RAMALHO ORTIGÃO
(Porto, Portugal, 1836 - Lisboa, 1915)
Escritor
***
O
PRESÉPIO
O objecto do culto, da
admiração, do entusiasmo, do enlevo dos pequenos do meu tempo era o velho presépio, tão ingénuo, tão profundamente
infantil, tão cheio de coisas risonhas, pitorescas, festivas, inesperadas.
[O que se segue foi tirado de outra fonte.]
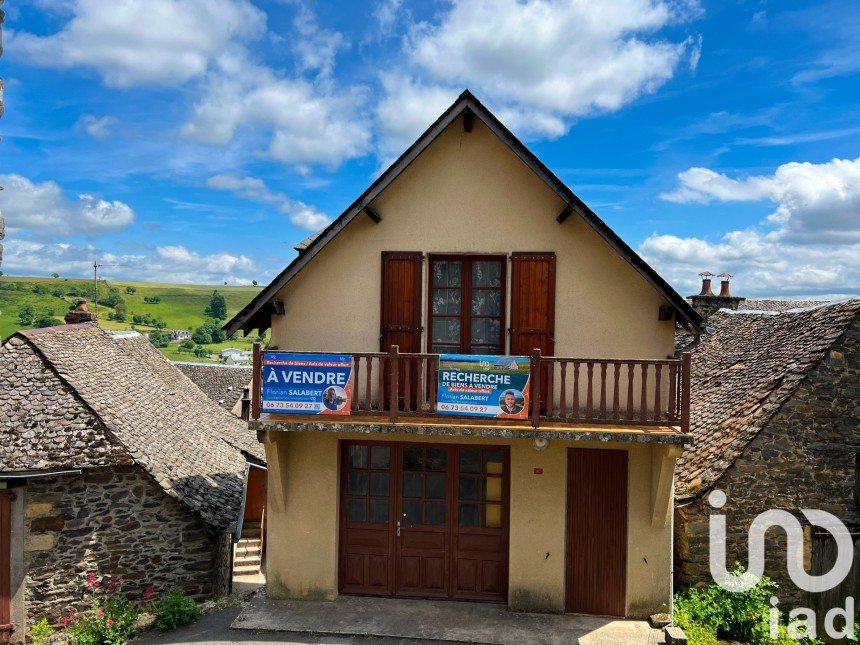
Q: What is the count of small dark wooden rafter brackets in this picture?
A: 5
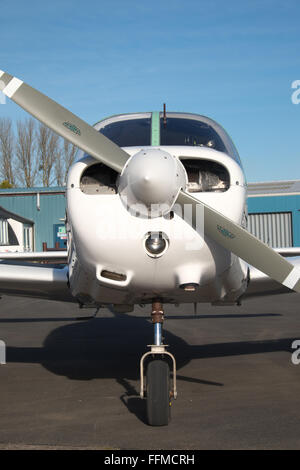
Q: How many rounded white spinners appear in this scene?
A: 1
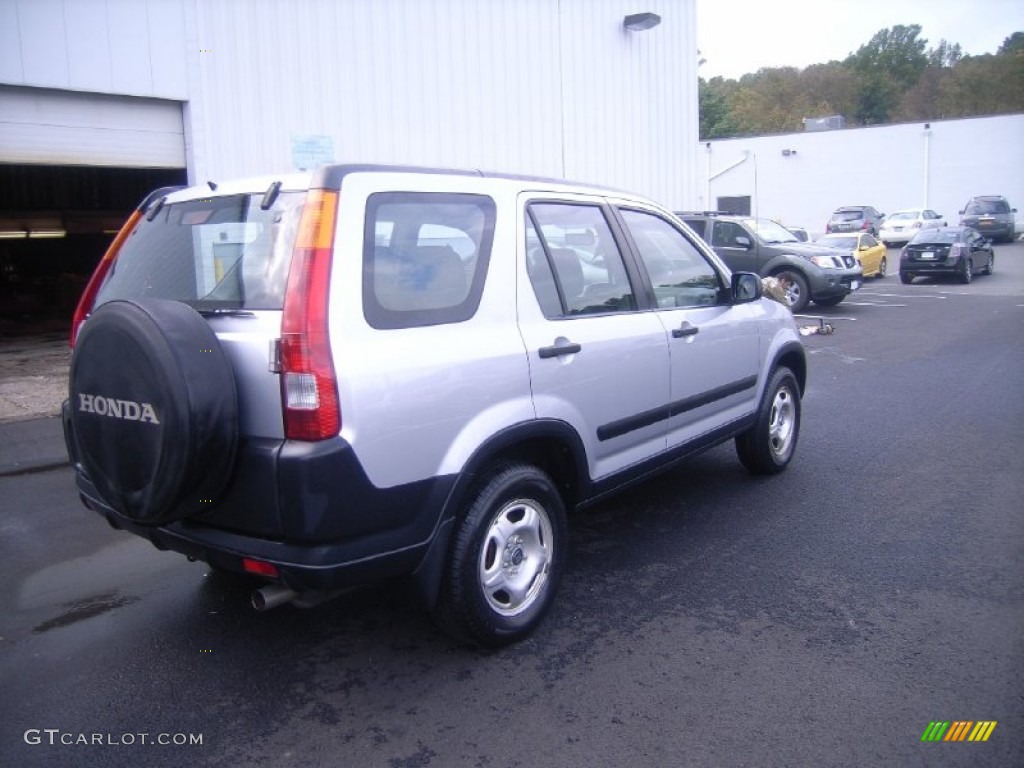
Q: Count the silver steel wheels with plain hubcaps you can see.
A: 2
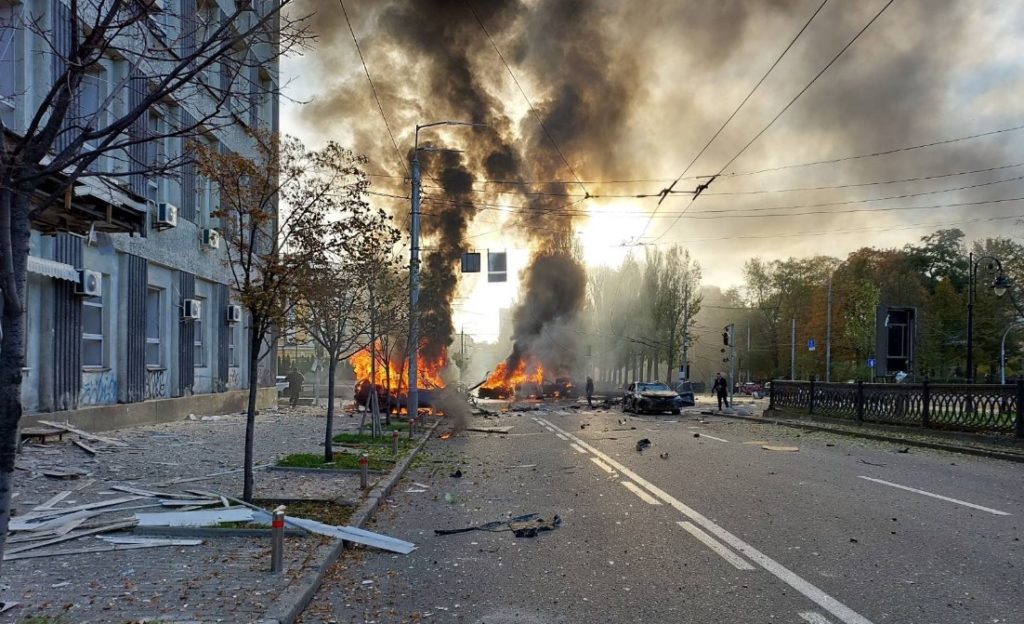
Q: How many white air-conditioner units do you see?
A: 5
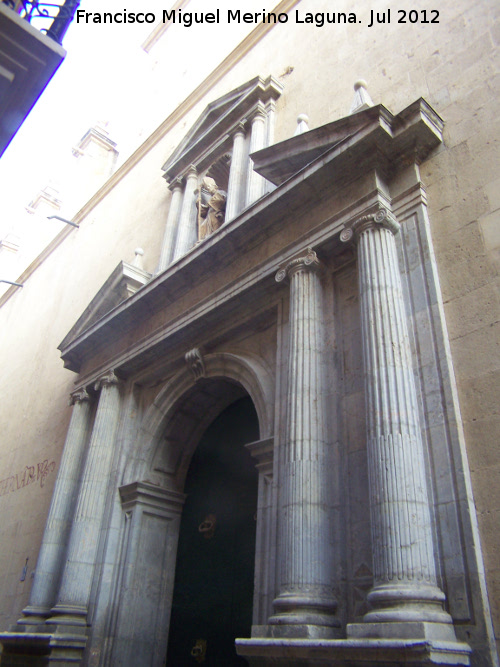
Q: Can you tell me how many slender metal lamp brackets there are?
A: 2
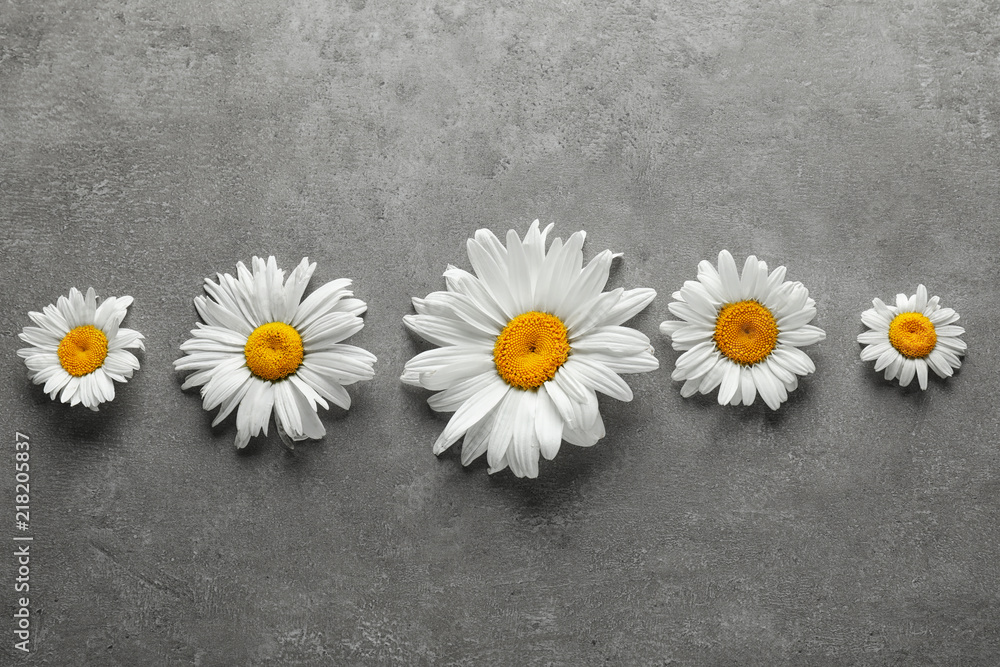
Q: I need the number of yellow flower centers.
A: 5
Era uma grande montanha de
musgo, salpicada de fontes, de cascatas, de pequenos lagos, serpenteada de
estradas em ziguezagues e de ribeiros atravessados de pontes rústicas. Em
baixo, num pequeno tabernáculo, cercado de luzes, estava o divino bambino, loiro,
papudinho, rosado como um morango, sorrindo nas palhas do seu rústico berço, ao
bafo quente da benigna natureza representada pela vaca trabalhadora e pacífica e
pela mulinha de olhar suave e terno.
A Santa Família contemplava
em êxtase de amor o delicioso recém-nascido, enquanto os pastores, de joelhos, lhe
ofereciam seus presentes, as frutas, os frângãos, o mel, os queijos frescos.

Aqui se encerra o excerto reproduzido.